Quelques minutes plus tard, le poc! régulier de sa démarche m’alerta de son retour. Elle débarqua dans l’entrebâillement d’une porte, une ceinture à la main, un regard purpurin déterminé qui lui barrait le visage. Elle se tint là, face à moi, caricature de taureau boiteux prêt à charger. L’espace d’un instant, je crus reconnaître l’agresseur de mon père, mais c’était impossible. Un homme l’avait tué. Ce ne pouvait être Constance.
À moins que mes souvenirs de cette nuit atroce n’aient été altérés par la violence du choc. Physique et émotionnel.
Lorsqu’elle s’approcha, je me levai dans l’objectif de décamper loin de sa fureur, mais, tandis que je me retournai pour m’enfuir, quelque chose s’accrocha à ma cheville. Je trébuchai en reconnaissant cette satanée canne et m’effondrai sur le ventre. J’eus à peine le temps d’essayer de me relever que l’extrémité de sa jambe de bois se plantait entre mes omoplates.

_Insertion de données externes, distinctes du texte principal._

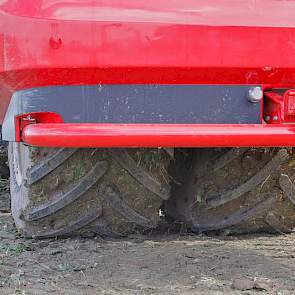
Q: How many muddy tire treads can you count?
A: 2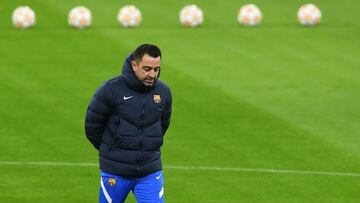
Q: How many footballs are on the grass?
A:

La douleur fut si violente que je poussai un cri atroce en me débattant, mais plus je remuais, plus le calvaire s’intensifiait. Bientôt, à cette piqûre se joignirent les claquements de la ceinture qui fouettèrent mon dos et mes fesses, alternativement. Dix coups pour tout le monde. Pas de jaloux. Une fois la punition administrée, la canne me libéra et sa propriétaire s’en alla ranger l’outil de torture.
Je me relevai, m’aidant du rebord de la table. Mon dos était un magma insupportable, mais je voulais juste m’enfuir dans ma chambre avant son retour. Je titubais en direction de l’escalier, lorsque la voix de Constance tonna derrière moi.

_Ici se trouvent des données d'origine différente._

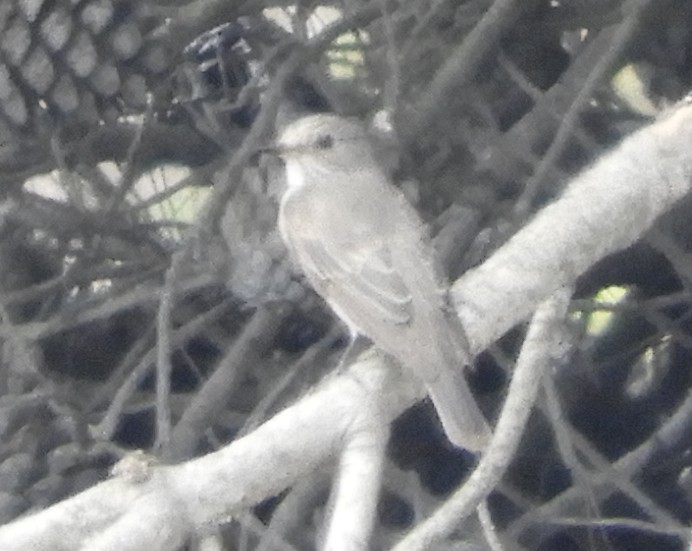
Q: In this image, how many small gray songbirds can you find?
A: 1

— C’est l’heure du repas. Où est-ce que tu crois aller ?
Immobile, je pleurai sans lui montrer, ravalant le bruit de mes sanglots.

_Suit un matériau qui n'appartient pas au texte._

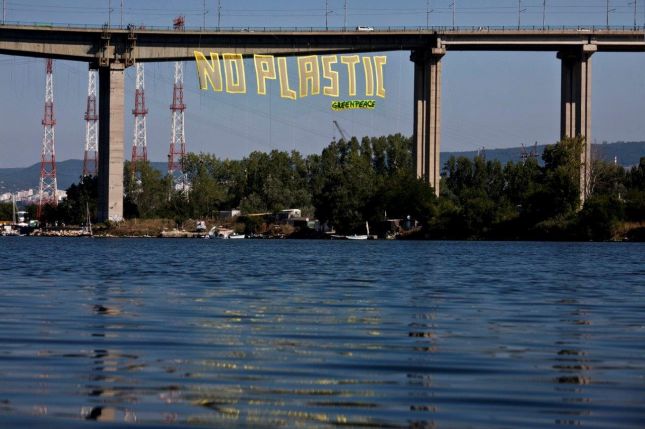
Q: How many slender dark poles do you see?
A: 13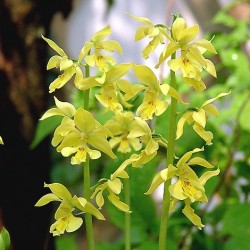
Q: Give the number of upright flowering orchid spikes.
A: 3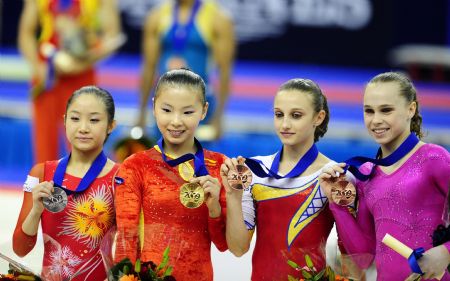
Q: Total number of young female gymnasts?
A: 4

— Tu crois que je prends plaisir à faire ça ?
J'acquiesçai d’un signe de tête, quitte à risquer une nouvelle fournée de coups de ceinture.
— Rappel : lorsque je te pose une question à laquelle j'attends une réponse positive ou négative, tu répondras Oui, madame ou Non, madame.
— Oui, madame ! hurlai-je. Je crois que vous prenez du plaisir à faire ça.
Evidemment, mon cri de détresse dévoila mes larmes.
— Je t'apprends la rigueur. L'honnêteté intellectuelle. ça me rend triste de faire du mal à un enfant. Alors fais en sorte que ça ne soit pas pour rien. Pense à la douleur, imprègne-toi de la douleur. Et la prochaine fois que tu veux bafouer une règle, rappelle-toi de ce que ça provoque. La honte. L'humiliation. Tout ça, ça te servira. Là-bas, dehors, le monde est cruel. Et si tu sors des clous, tu subiras bien pire que ce que je te fais, mais au moins tu y seras préparé.
Je me tournai vers elle, le visage couvert de larmes. Je savais que si je ne mangeais pas dans la minute qui suivait, elle ne serait sans doute pas contre un deuxième round.
Je m’installai à table, derrière mon assiette, avant de fourrer une nouvelle bouchée de mon repas au fond de mon gosier. Constance me sourit, et mon esprit d’enfant s’imagina qu’elle le fit avec tendresse.
Depuis ce jour, pas une seule semelle infecte n’est restée dans son assiette. Toutes les sauces dégueulasses ont été raclées avec un bout de pain, tous les légumes trop cuits avalés avec envie. S’il eut été approprié de lécher son assiette pour la débarrasser d’une tache un peu trop collante, je m’y serais attelé de bon cœur.